Afuera de la ventana está el gato con su cuerpo repleto de heridas.
Lo que queda de la relación amorosa es el silencio colmado de anécdotas. La voz alta utilizada para la lectura y la discusión. Historias de otros, pleitos que parecieran entre dos, pero vienen de una multitud oculta. De alguna manera Manuel, al leer a Lowry, se preparó para el abandono. Ahora Cónsul pasa, asoma su rostro con bigotes por la ventana desnuda.
En muchas madrugadas Manuel despertó junto al refrigerador, sin saber cómo llegó hasta ahí, en el suelo. Cuando estaban de buenas se les escuchaba gemir en el sofá, se amaban a gritos. Luego venía un silencio largo que era interrumpido por la lectura en voz alta. A veces los cuerpos sólo piden gemidos antes de sumirse en el infierno; ahora está lloviendo, pero para esta narración la atmósfera que mejor funciona será como si en la mañana existiera con un sol intenso.

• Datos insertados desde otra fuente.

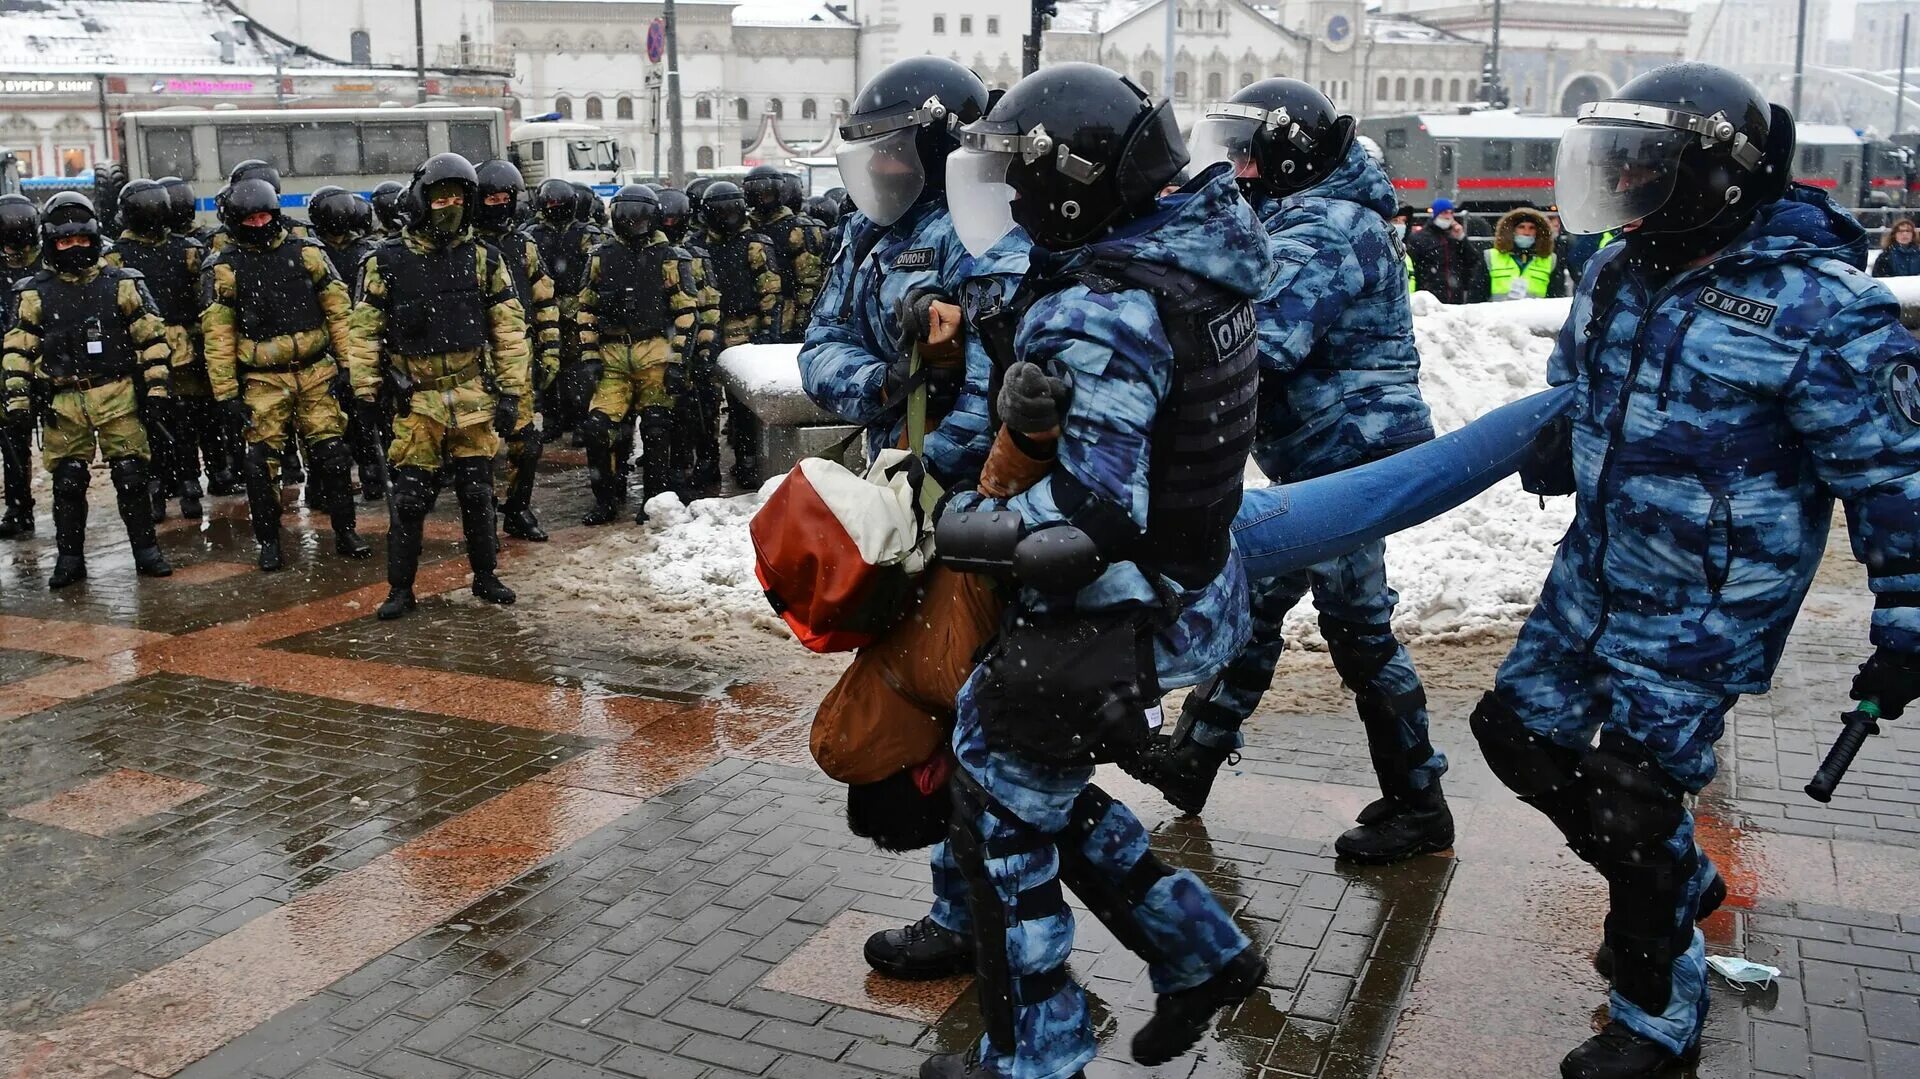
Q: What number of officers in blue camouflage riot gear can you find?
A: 4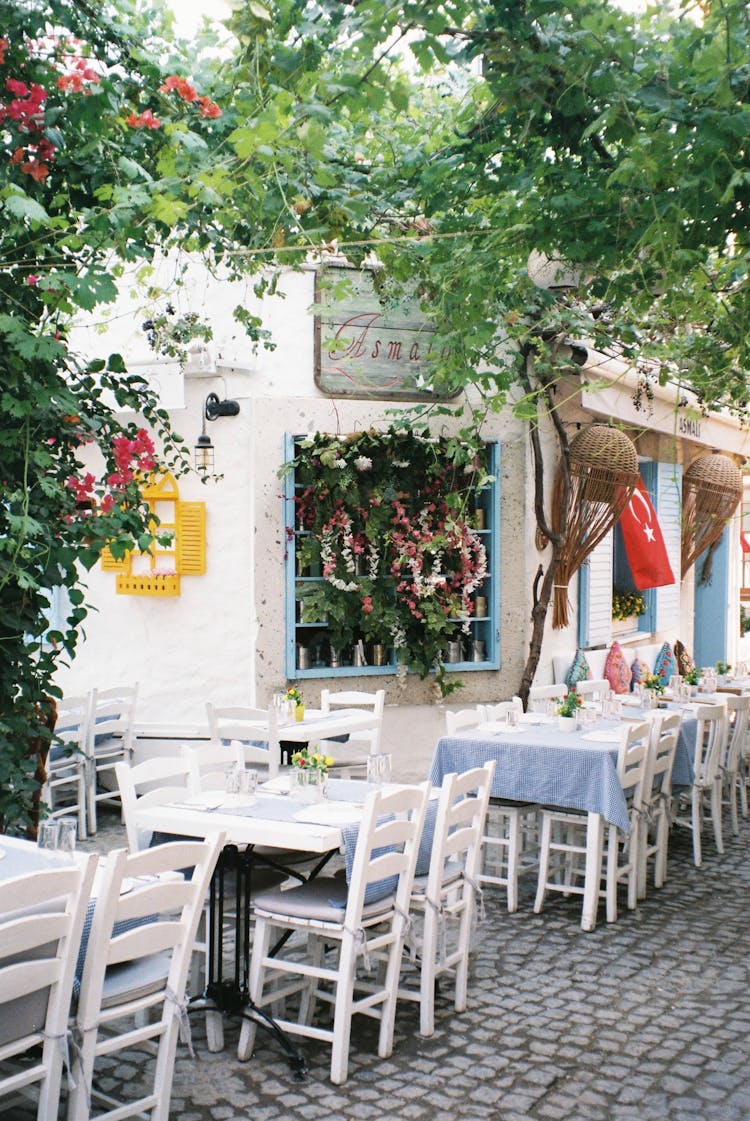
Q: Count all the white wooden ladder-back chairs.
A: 14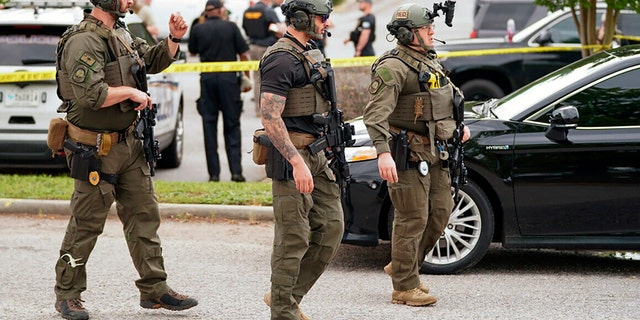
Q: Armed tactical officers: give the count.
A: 3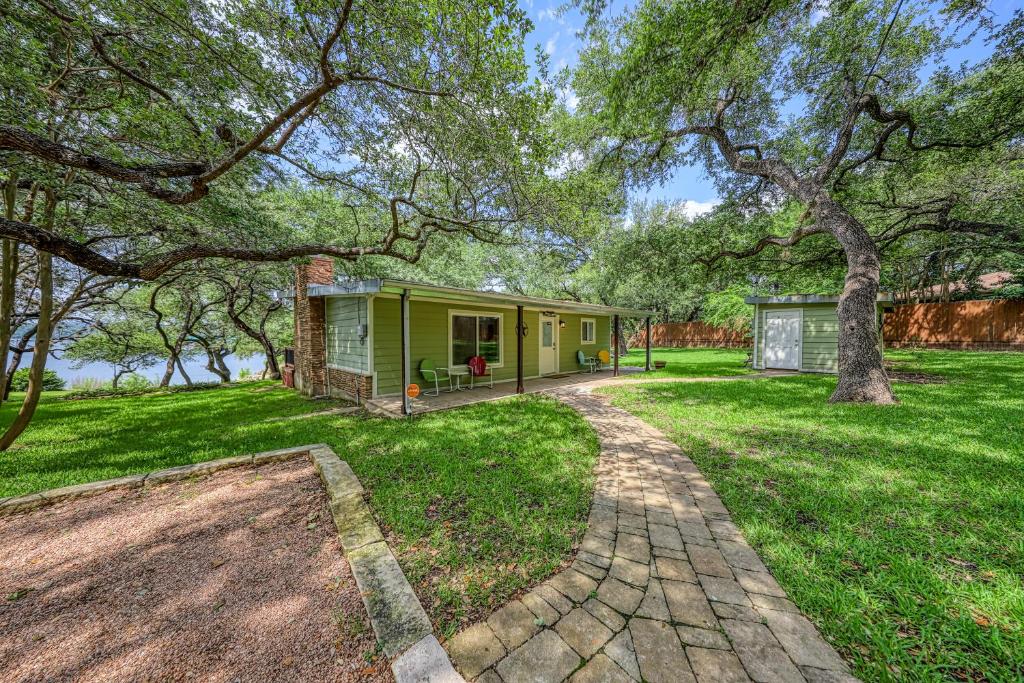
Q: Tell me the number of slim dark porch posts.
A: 4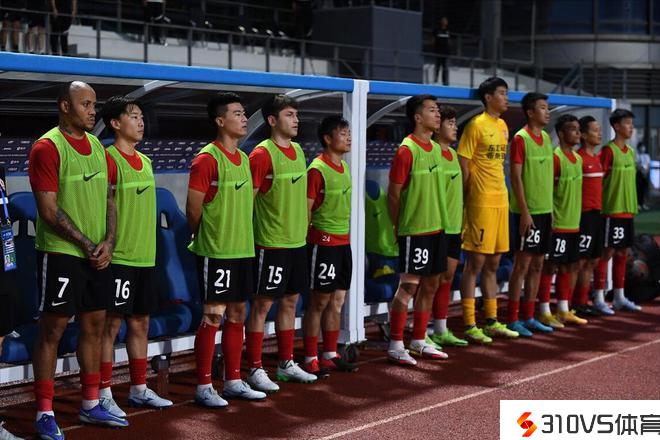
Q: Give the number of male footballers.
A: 12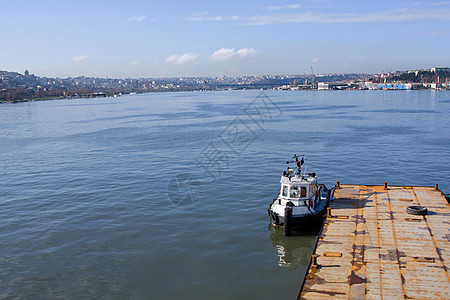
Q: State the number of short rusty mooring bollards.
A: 5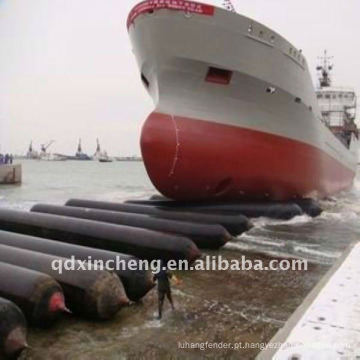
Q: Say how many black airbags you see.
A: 9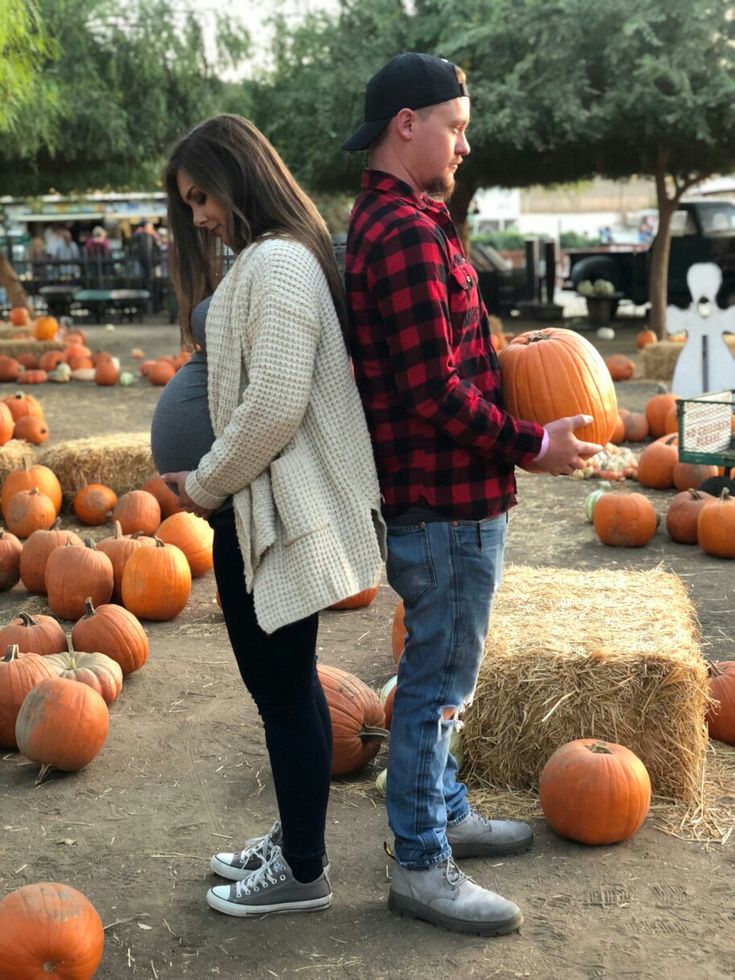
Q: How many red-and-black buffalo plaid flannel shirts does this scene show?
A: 1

Me pregunto si la luz narra.
Claro que sí, la luz lleva la narración, el recuerdo de la luz se cuela en la escritura como lo hace la taza blanca del café, el asa con su figura en espera. O en vuelo limpio, la taza, su fondo de café, los signos, la anécdota, la historia que se vive y se desconoce; cierta intriga que inunda el escritorio donde un obstinado escritor hace la historia, el cuento. Ahora que se fue el sueño puedo observar la figura de Cónsul, su pata lastimada, la cola en alto como espada vengadora; tras los cristales el gato también supo de pesadillas que sufría Antonia.